*** Task material ***

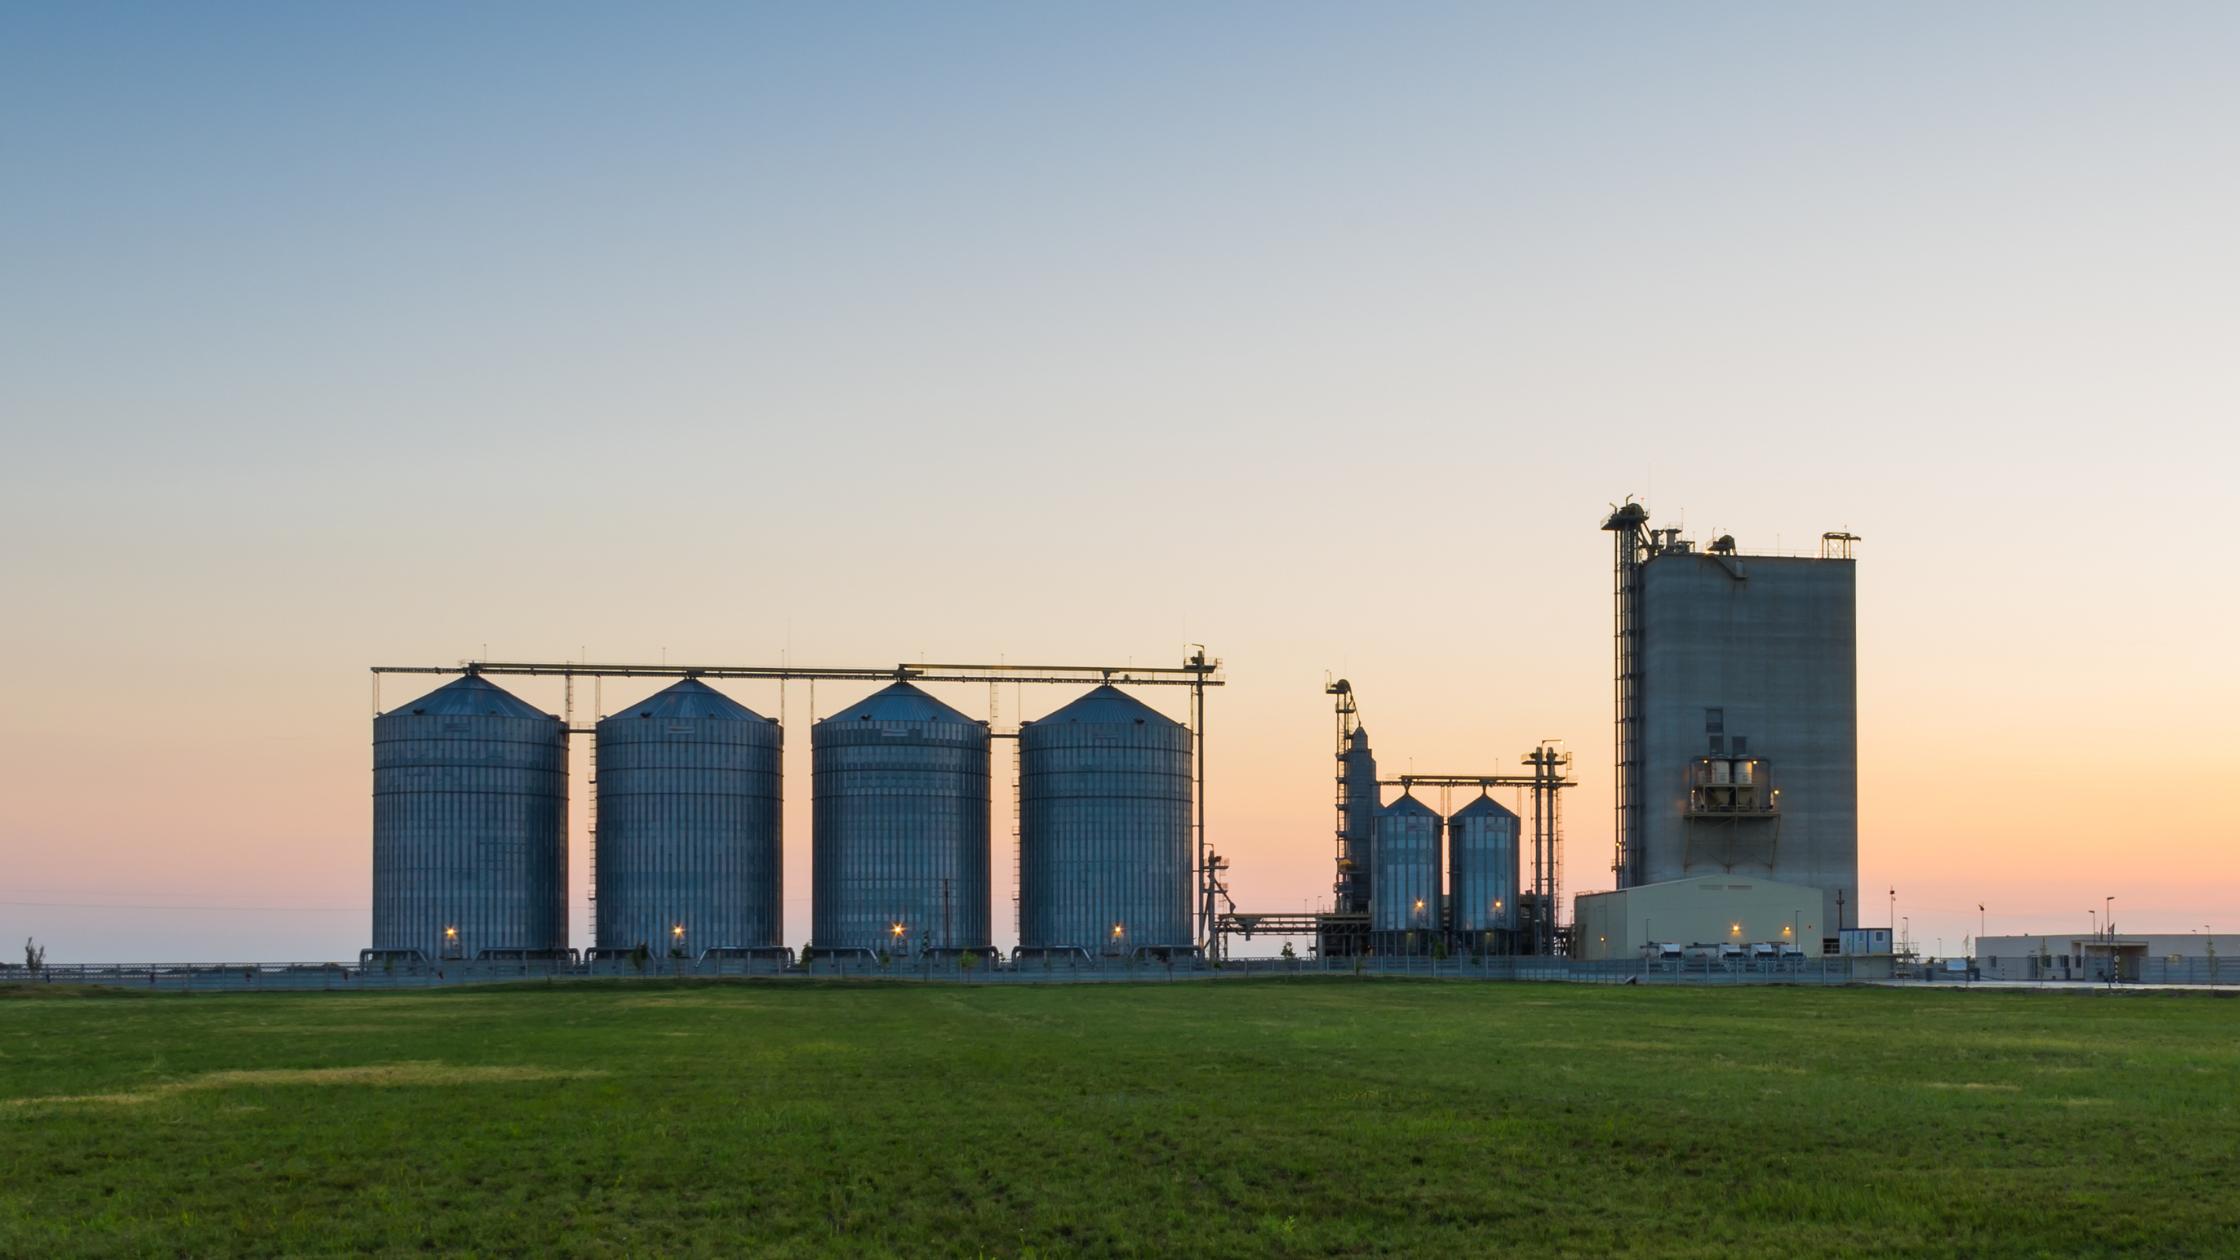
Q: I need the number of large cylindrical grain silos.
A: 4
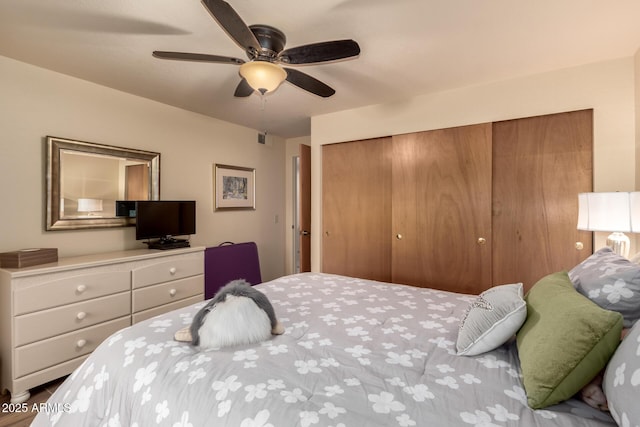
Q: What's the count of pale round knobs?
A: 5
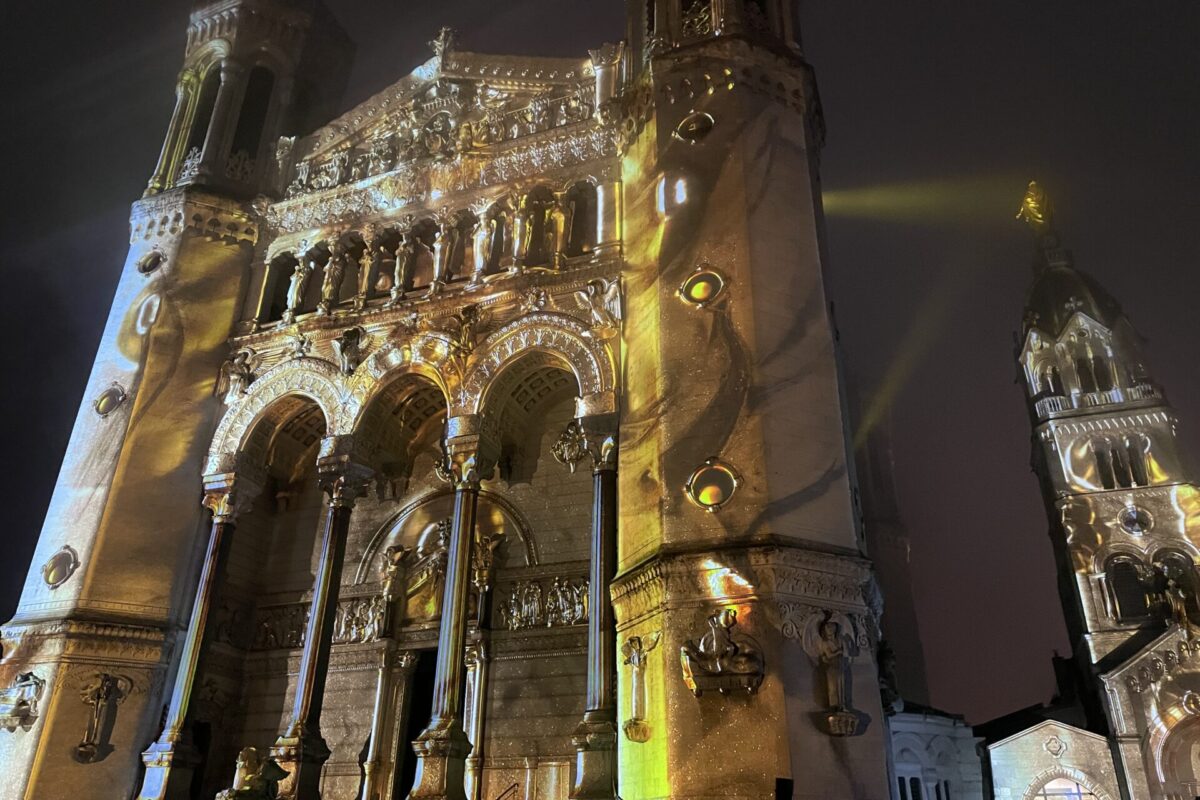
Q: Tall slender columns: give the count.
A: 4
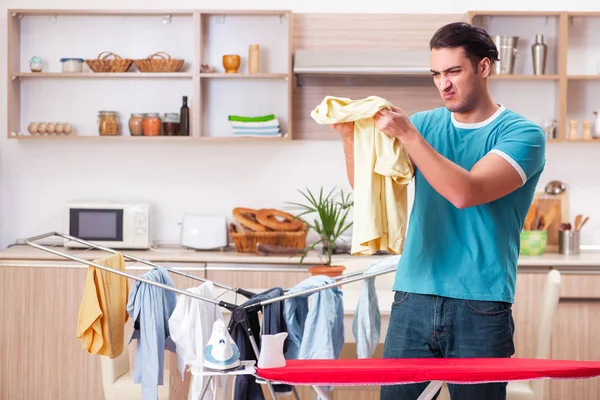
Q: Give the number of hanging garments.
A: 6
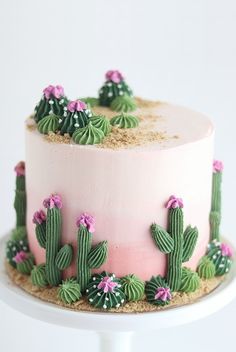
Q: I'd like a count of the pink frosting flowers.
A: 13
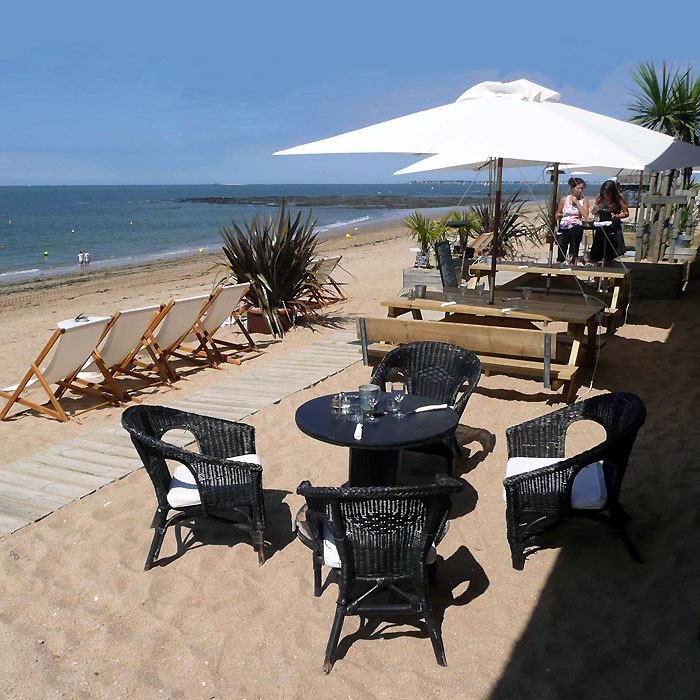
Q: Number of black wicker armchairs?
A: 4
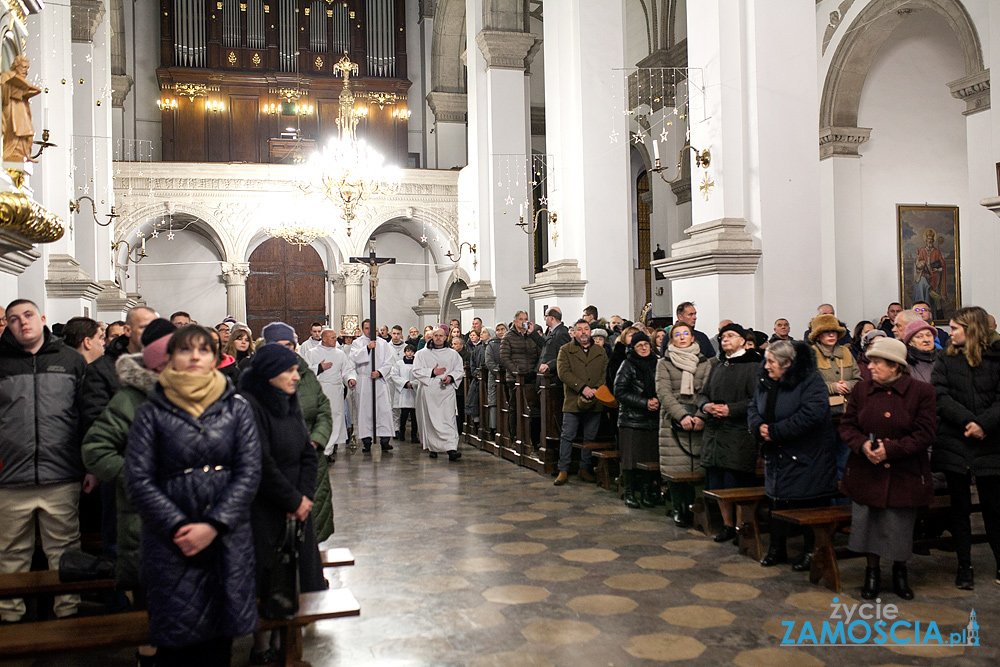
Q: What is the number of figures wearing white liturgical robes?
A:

*** End of Task material ***

> [Work item]:
Produce a word-for-word copy of the records, omitting all images.

> [Solution to the exercise]:
Q: I need the number of large cylindrical grain silos.
A: 4
Q: What's the count of pale round knobs?
A: 5
Q: Tall slender columns: give the count.
A: 4
Q: Give the number of hanging garments.
A: 6
Q: I'd like a count of the pink frosting flowers.
A: 13
Q: Number of black wicker armchairs?
A: 4
Q: What is the number of figures wearing white liturgical robes?
A:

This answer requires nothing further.